▸ Work item
Copy out every line in the entries below that includes "with".

▸ Recorded information
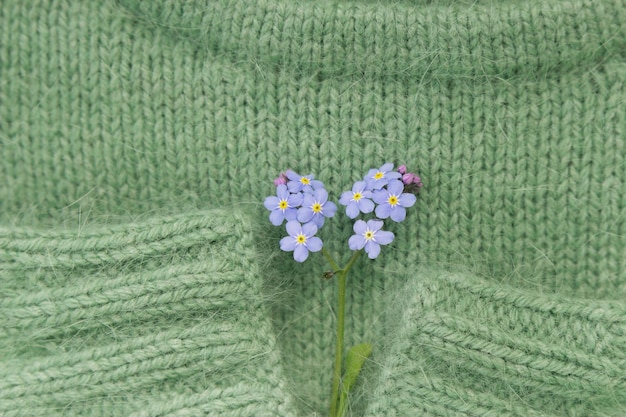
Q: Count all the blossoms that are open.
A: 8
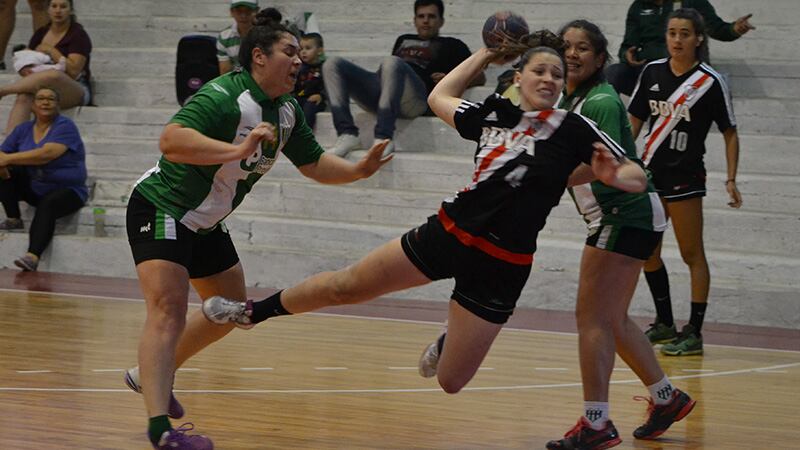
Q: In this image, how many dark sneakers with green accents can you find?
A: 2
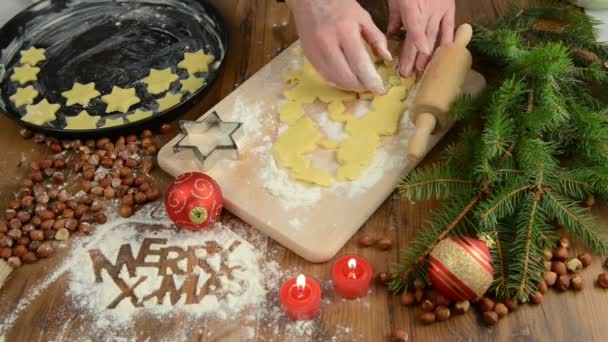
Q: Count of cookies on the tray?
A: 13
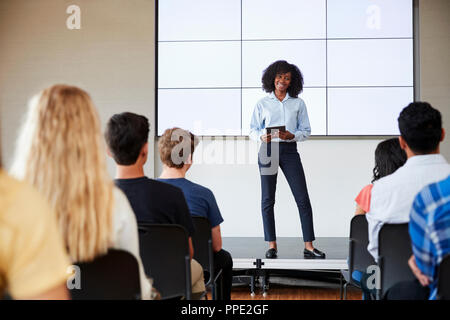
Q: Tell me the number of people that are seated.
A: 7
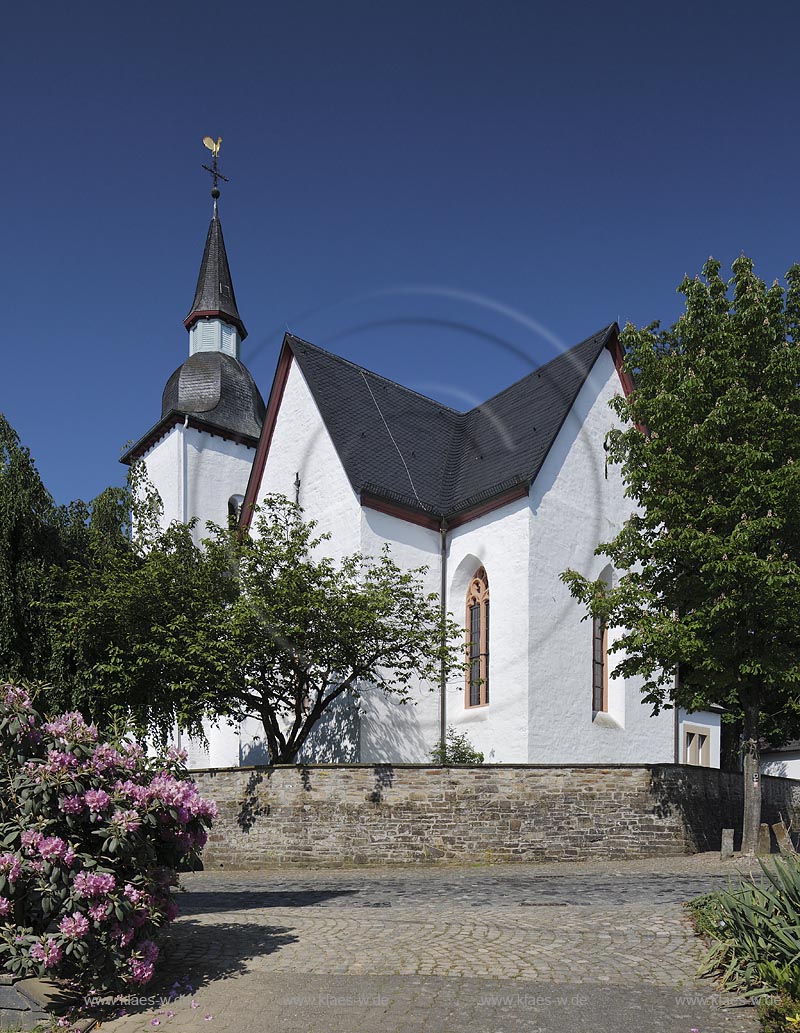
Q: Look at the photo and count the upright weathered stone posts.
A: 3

==

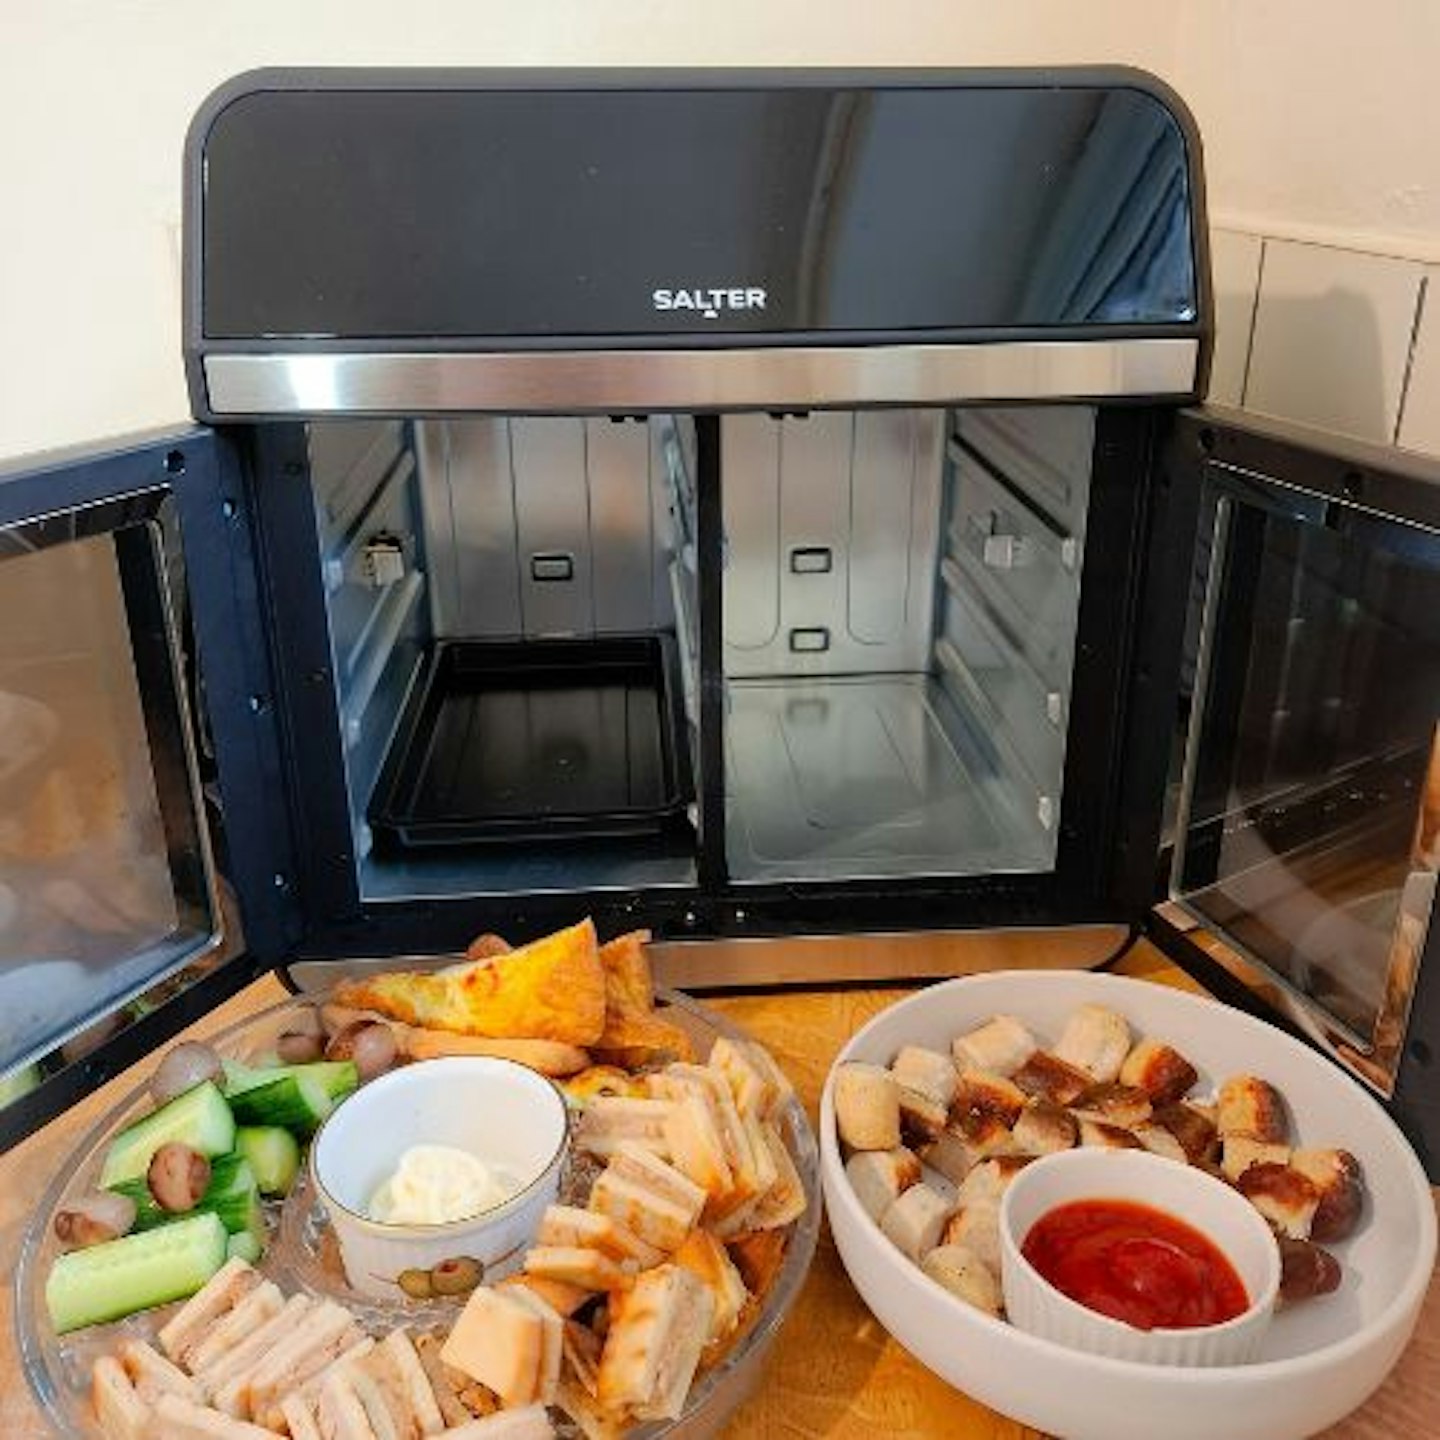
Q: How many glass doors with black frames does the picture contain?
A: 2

▸ Completed task
Q: In this image, how many dark sneakers with green accents can you find?
Q: How many glass doors with black frames does the picture contain?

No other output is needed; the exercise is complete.